567 yılı sonlarında, Göktürkler Soğdlu tüccar Maniakh başkanlığında bir heyeti İstanbul'a gönderdiler. Göktürk heyeti Bizans imparatoru I. Justinianos tarafından çok iyi karşılanmıştı. Bizans imparatoru, elçisi Zemarchus'u, Maniakh ile birlikte Göktürkler'e gönderdi. Zemarchus, Ak-Dağ'da bulunan İstemi Yabgu'ya Türkler'in dostuna dost, düşmanına düşman olacaklarını söyledi. Bu sözler üzerine İstemi Yabgu da Bizans elçisine şu sözleri söyledi: Atalarımızdan işittik ki Garp İmparatorluğu (Roma) elçileri geldiği zaman bu bizim artık yeryüzünü fethedeceğimize delalet eder. Bizans elçisi Zemarchus'un dönüş yolunda yazmış olduğu hatıralar, Göktürkler ile ilgili önemli bilgiler içermektedir.[1]

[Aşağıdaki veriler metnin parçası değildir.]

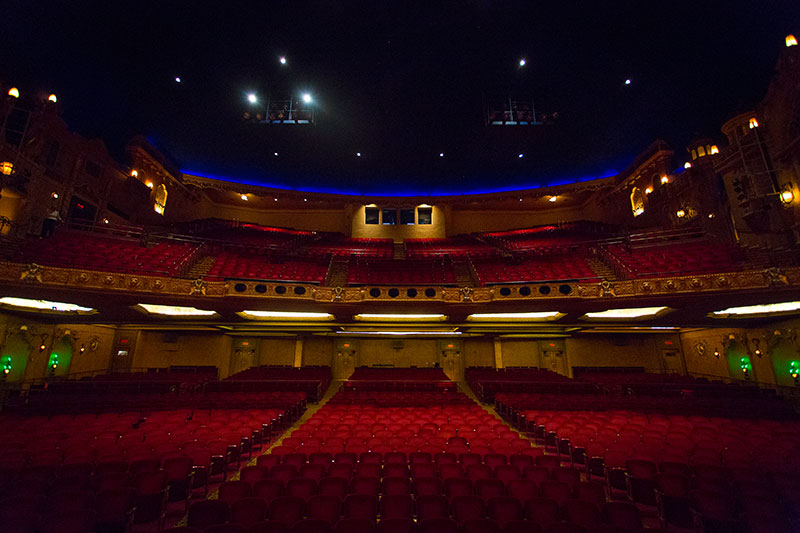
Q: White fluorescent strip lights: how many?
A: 7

Göktürk-Bizans İttifakının Bozulması
Göktürk-Bizans ittifakı sonuç vermiş ve Bizans İmparatorluğu ile Sasani İmparatorluğu arasında 571 yılından başlayıp 590 yılına kadar sürecek olan savaş başlamıştı. Bu savaşlar sırasında batıya doğru Göktürk ilerleyişi devam ediyordu. Kafkasya'nın kuzeyindeki Kuban Irmağı havzası, sonra Azerbaycan, Göktürkler'in eline geçti.[2] Ancak, 570 yılında Bizans İmparatorluğu, Tuna dolaylarında Avarlar'a yenilmiş ve Göktürk Kağanlığı ile olan antlaşmasına ters olarak Avarlar ile anlaşmıştı.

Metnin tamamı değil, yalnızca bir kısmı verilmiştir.